On 11/20/2011 03:11 AM, Christoph Hellwig wrote:
> On Sat, Nov 19, 2011 at 04:37:13PM +0800, Jeff Liu wrote:
>>
>> Signed-off-by: Jie Liu <jeff.liu@oracle.com>
>
> Thanks a lot Jeff. A few comments below:
>
>> +int
>> +xfs_seek_data_hole(
>> + struct xfs_inode *ip,
>> + loff_t *start,
>> + u32 type)
>> +{
>> + xfs_mount_t *mp = ip->i_mount;
>
> please use
>
> struct xfs_mount *mp = ip->i_mount;
>
> for all new code.
>
>> + if (xfs_get_extsz_hint(ip) ||
>> + ip->i_d.di_flags & (XFS_DIFLAG_PREALLOC | XFS_DIFLAG_APPEND)) {
>> + filelen = XFS_MAXIOFFSET(mp);
>> + } else {
>> + filelen = ip->i_size;
>> + }
>
> I don't understand this. XFS_MAXIOFFSET is the maximum possible file
> size in an XFS filesystem - using it with an extent size hint or
> the prealloc or appen only flags doesn't make sense to me.

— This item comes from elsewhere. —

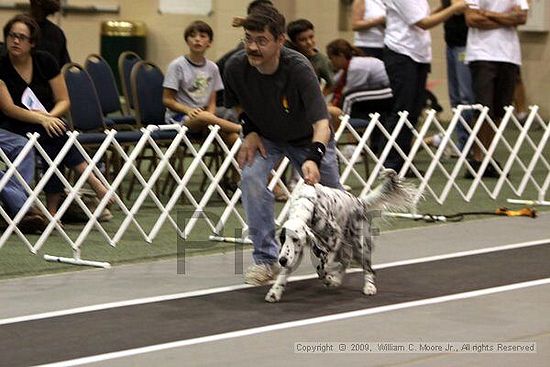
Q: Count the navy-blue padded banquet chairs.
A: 4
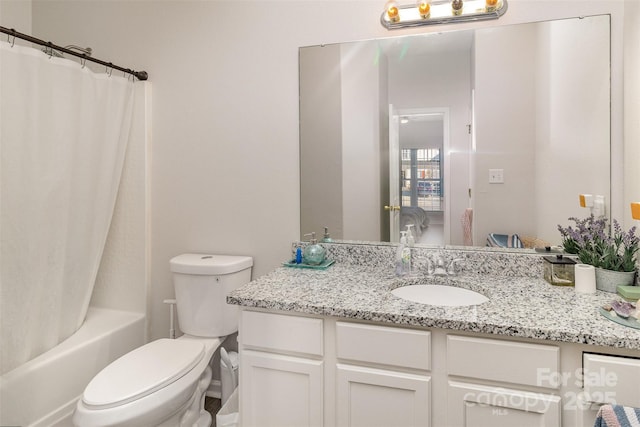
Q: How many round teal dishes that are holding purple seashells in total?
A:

Sorry, I forgot why I using it to retrieve the file size before. :( but
it definitely don't needed here.
>
>> + if (type == SEEK_DATA) {
>
> xfs_seek_data_hole shares almost no common code between the SEEK_DATA
> and SEEK_HOLE cases, which suggests it probably should be two different
> routines.
Yes, it's better to split SEEK_DATA/SEEK_HOLE into two different functions.
>
>
>> +STATIC loff_t
>> +xfs_file_llseek(
>> + struct file *file,
>> + loff_t offset,
>> + int origin)
>> +{
>> + struct inode *inode = file->f_mapping->host;
>> + int ret;
>> +
>> + if (origin != SEEK_DATA && origin != SEEK_HOLE)
>> + return generic_file_llseek(file, offset, origin);
>> +
>> + mutex_lock(&inode->i_mutex);
>> + switch (origin) {
>> + case SEEK_DATA:
>> + case SEEK_HOLE:
>
> Having the if above and then the switch here seems like and odd style.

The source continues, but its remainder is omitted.